FI was also impacted by some characteristics described by continuous data. There was a positive cubic correlation between FI and the absolute difference of events between the intervention and control group, which was understandable. The larger the absolute difference between the groups, the more the number of events needed to reverse the significant outcomes. The total sample size was also an important impact factor with a high correlation coefficient, which was consistent with the previous studies in critical care medicine [18, 19] and spine surgery [28], but inconsistent with a study in heart failure [40] and recently published reports in patients with solid cancers [41]. The relationship between FI and P-value was negative logarithmic correlation; the smaller the P value the larger the FI. In fact, both the FI and P-value were metrics to evaluate the difference between the group [42], FI was more straightforward and convenient for clinicians to understand but only used for significant binary outcomes, whereas the P-value was applied more extensively but it was more obscure.

In addition, the RCTs registered in ClinicalTrial.gov were prone to report outcomes with higher FI compared with those in the other registrations, which might be associated with the fact that most of the trials registered in agency registry were performed in developing countries, the design and performance of trials could be slightly different in developed nations [43, 44]. This study tried to assist clinicians in the interpretation of the significant outcomes more precisely with a quantitative metric; however, we did not aim to question the findings researched by the numerous great unsung heroes.

There were some limitations to this study. First, we did not consider the continuous outcomes although they promoted recognition of SARS-COV-2 because FI itself could only be used for binary outcomes. Second, we had to blend some studies with similar characteristics together for a feasible analysis owing to paucity of the RCTs with the completely same features. Third, there was no way to include all of the RCTs on the treatment of COVID-19, because COVID-19 had not been elucidated fully and articles from RCTs have been publishing continuously.
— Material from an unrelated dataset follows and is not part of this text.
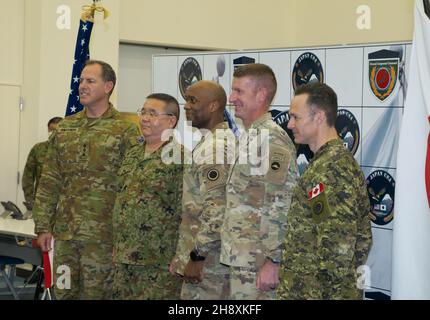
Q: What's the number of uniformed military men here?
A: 6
However, the embarrassing scene did not affect the purpose of the present study, to remind the reader to evaluate the robustness of a significant binary outcome on the treatment of COVID-19 with a quantitative metric, FI. Fourth, in the present study, a quantitative assessment tool, JADAD scale, was adopted to estimate the methodological quality of RCTs, and to analyze the relationship between total score of JADAD scale (continuous data) and the FI. However, JADAD scale might underestimate the quality of open RCTs in which blinding to the participants or staff was impossible, for instance, receiving breathing support strategies or not. Finally, the results could only be used as a clear metric of the robustness for a binary outcome with significant difference; however, it could not arrive at a conclusion on the effect of an intervention strategy.

5 Conclusion

The robustness of significant dichotomous outcomes was still fragile in the RCTs on the treatment of patients with COVID-19. FIs were mainly affected by the outcomes of interest, patients, interventions, P value and absolute difference of events between the groups. The robustness of the outcomes in the outpatients, specific immunosuppressant, and antiviral treatment was stronger. Thus, we recommend the routine report of the FI and FQ as quantitative metrics to assist the readers in better interpretation of a binary outcome with significant difference.